On Wednesday, December 4, Eduardo Servin gave a seminar on a master gardening course that might be implemented in Silver City. Servin is the manager of the master gardener program at New Mexico State University. This seminar consisted of explaining what exactly a master gardener is and how the participants of the course could implement these skills into their community. The class encompasses everything from grasses to water irrigation. It will be an eight- to twelve-week course starting in the fall of 2020. Specialists of their field would come down to Silver City every week and host three- to five-hour classes. The classes will be held through the Grant County extension office and will cost a little over one hundred dollars to attend.

Servin then went on to explain that there are multiple benefits to becoming a master gardener, including being able to attend a conference every two years.
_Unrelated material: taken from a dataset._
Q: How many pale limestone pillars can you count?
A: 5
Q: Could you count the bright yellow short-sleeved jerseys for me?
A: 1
Audience members seemed to be enthralled by this seminar. “This seminar went really well. I’m really excited about the reinstating of this program in our county” said Linda Gilmore, an audience member.
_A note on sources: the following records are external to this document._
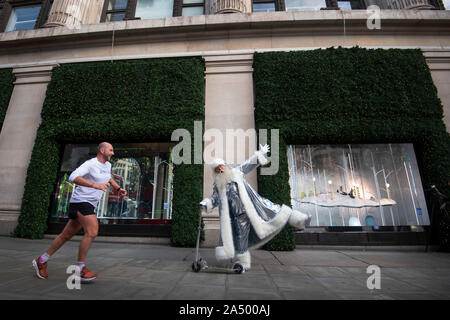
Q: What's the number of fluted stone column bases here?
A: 3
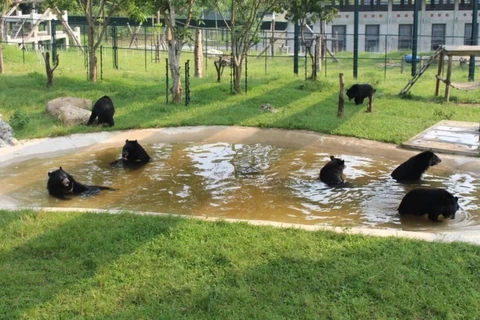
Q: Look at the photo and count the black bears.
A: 7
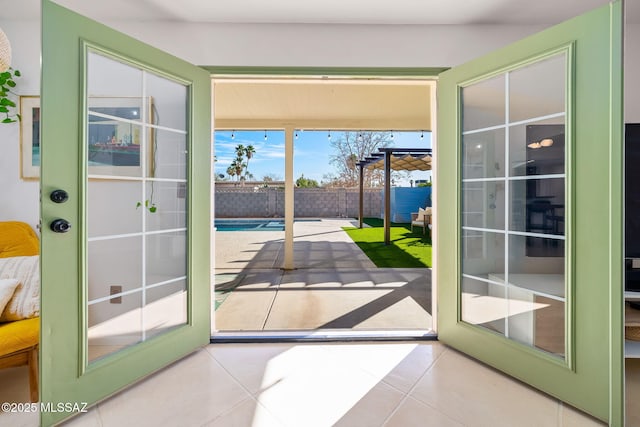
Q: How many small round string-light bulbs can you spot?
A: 7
After the education part of the class is over, participants are able to use these skills throughout the community by volunteering in various ways, such as implementing school gardens and helping to maintain the community garden. The master gardener program is run out of all Aggie schools across the country. With New Mexico’s Aggie school being NMSU, the program will be brought to Grant County through them. The master gardener program is not a one-size-fits-all curriculum.

“Every community is different” according to Servin. Each county has required classes, but also additional classes allow for a more customized approach to gardening. The specialists try to gear their classes towards the climate of the county and even provide a survey at the end to find out what they can improve upon. “Grant County has had a master gardener program in the past. We are here to resuscitate the program.”